In the feedback control of the air-fuel ratio, the response of the aforementioned air-fuel ratio correction coefficient with respect to the lean-rich inversion of the output of the oxygen sensor may be set so as to be variable according to a situation. The response of the air-fuel ratio correction coefficient is set so as to be variable by changing an integral correction amount or a skip correction amount. The integral correction amount is an increase/decrease rate of the air-fuel ratio correction coefficient at the time of the aforementioned integral correction. The skip correction amount is an increase/decrease amount of the air-fuel ratio correction coefficient at the time of the aforementioned skip correction. For example, when the integral correction amount or the skip correction amount is decreased, a degree of change in the air-fuel ratio correction coefficient in response to the lean-rich inversion of the output of the oxygen sensor decreases, and the response of the air-fuel ratio correction coefficient decreases.
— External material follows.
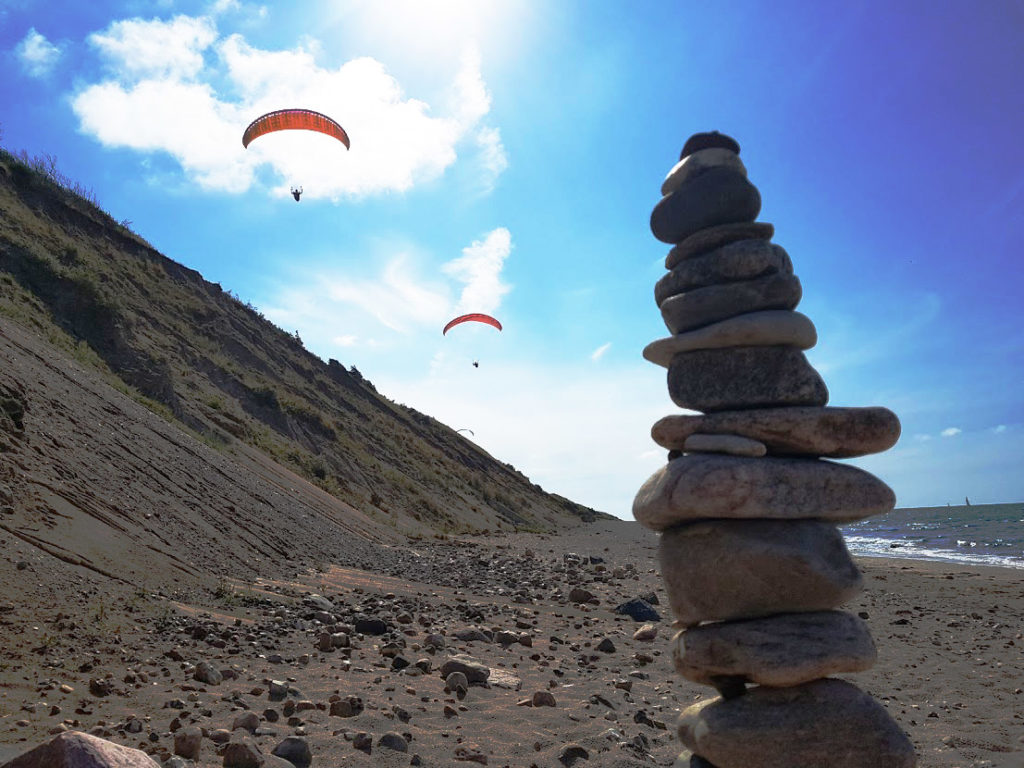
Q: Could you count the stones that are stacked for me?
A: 14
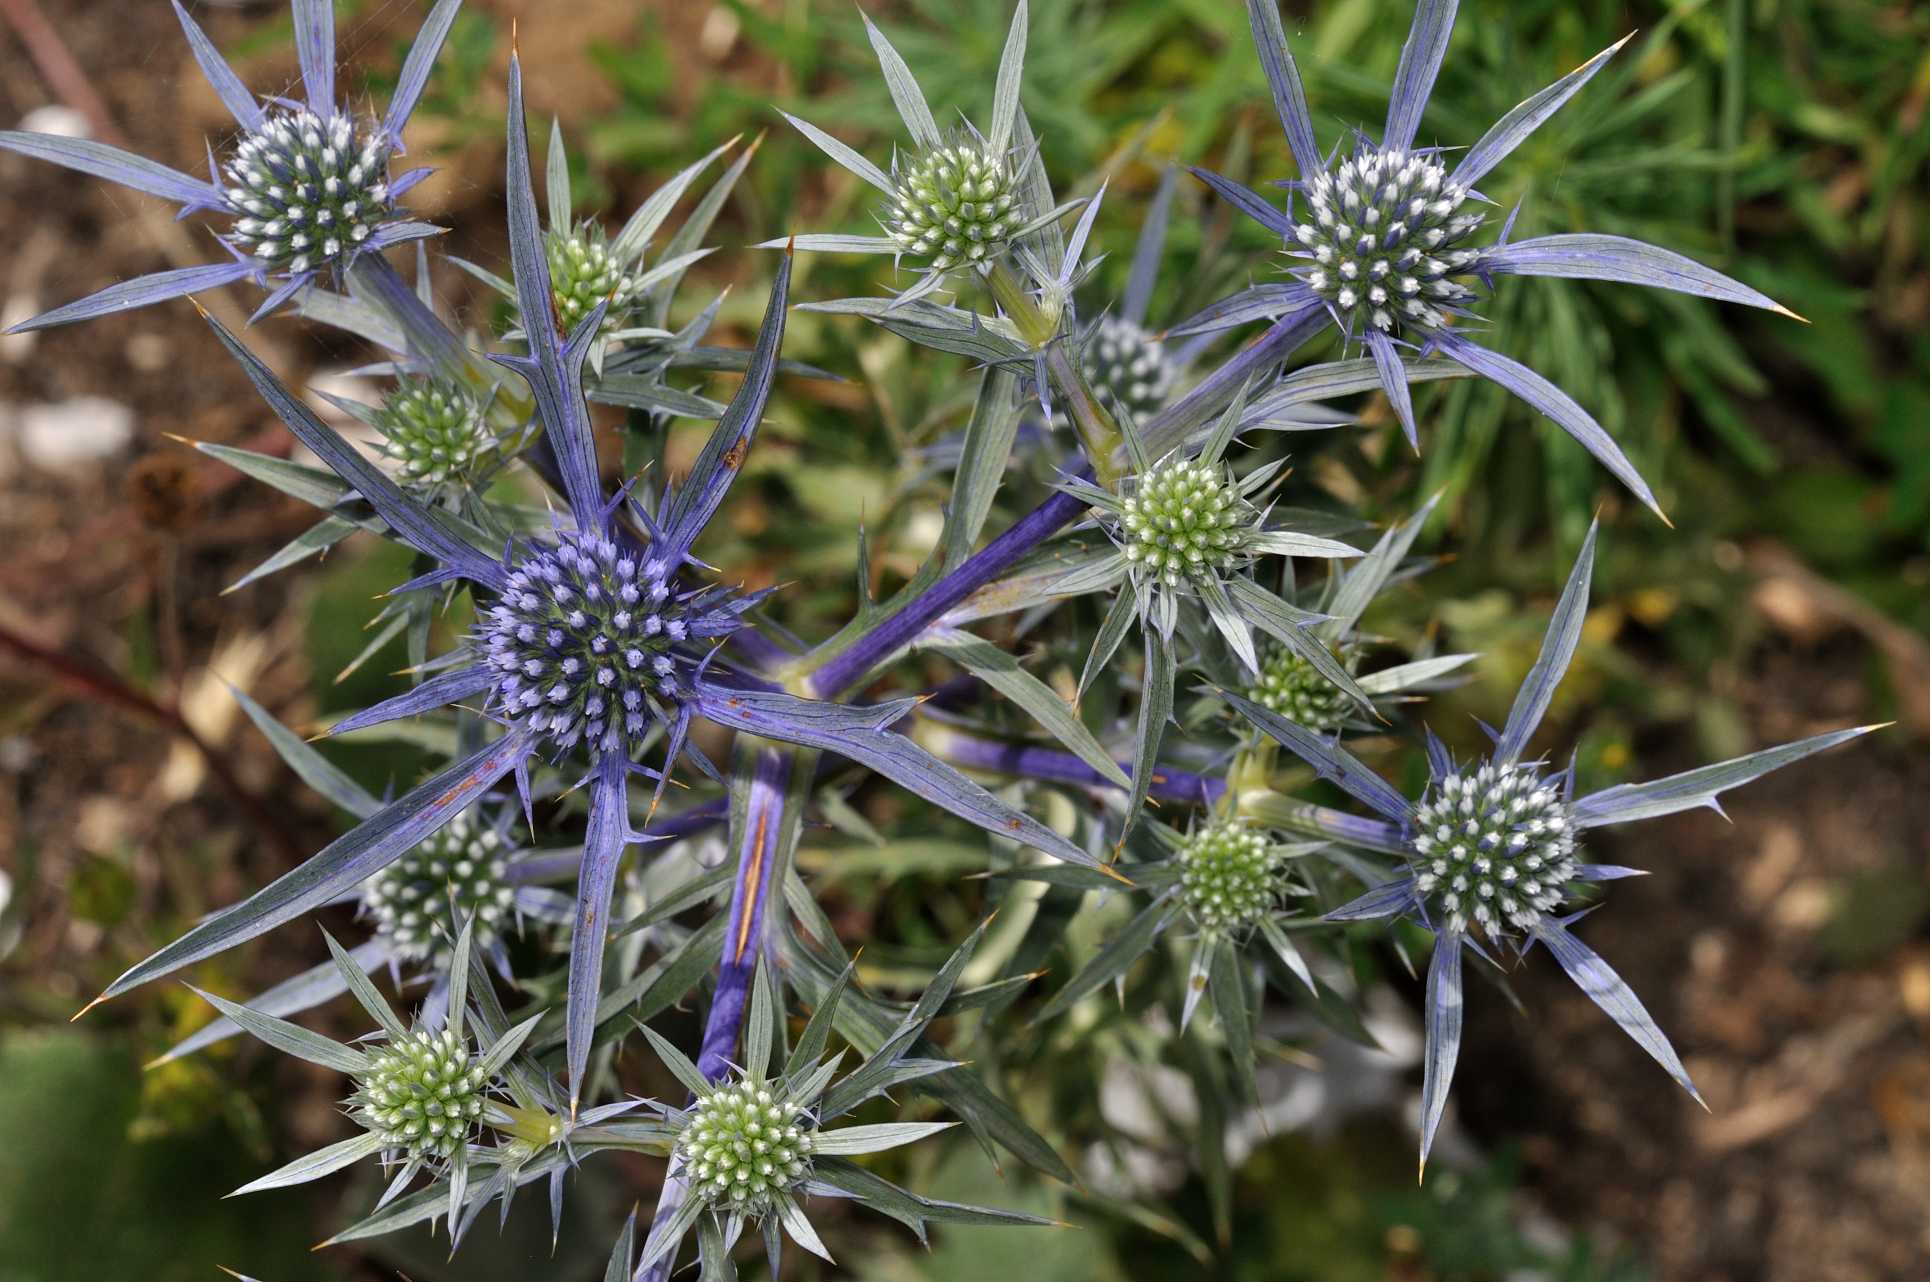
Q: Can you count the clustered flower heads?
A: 14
Also, the feedback center of the air-fuel ratio correction coefficient may be adjusted by setting the integral correction amounts of the air-fuel ratio correction coefficient at the time of rich air-fuel ratio and at the time of lean air-fuel ratio to different values, or setting the skip correction amounts at the time of rich air-fuel ratio and at the time of lean air-fuel ratio to different values so that the response of the air-fuel ratio correction coefficient at the time of rich air-fuel ratio becomes different from the response at the time of lean air-fuel ratio. For example, when the response of the air-fuel ratio correction coefficient at the time of rich air-fuel ratio is made lower than the response at the time of lean air-fuel ratio by decreasing the skip correction amount when the output of the oxygen sensor is inverted from lean to rich, or the integral correction amount when the output of the oxygen sensor is rich, the feedback center of the air-fuel ratio correction coefficient is deviated to the rich side with respect to a value corresponding to the target air-fuel ratio.
Thus, when the response of the air-fuel ratio correction coefficient is changed, the inversion cycle of the output of the oxygen sensor is changed, irrespective of the response of the oxygen sensor itself. For example, when the integral correction amount or the skip correction amount is decreased so that the response of the air-fuel ratio correction coefficient is decreased, the inversion cycle of the output of the oxygen sensor is increased even if the response of the oxygen sensor itself is good.
The inversion cycle of the output of the oxygen sensor is changed according to the set response of the air-fuel ratio correction coefficient, in addition to deterioration of the oxygen sensor and the intake air amount. However, in the aforementioned conventional determination mode, it is not possible to appropriately cope with the change in the inversion cycle due to the response of the air-fuel ratio correction coefficient, and therefore a wrong determination may be made.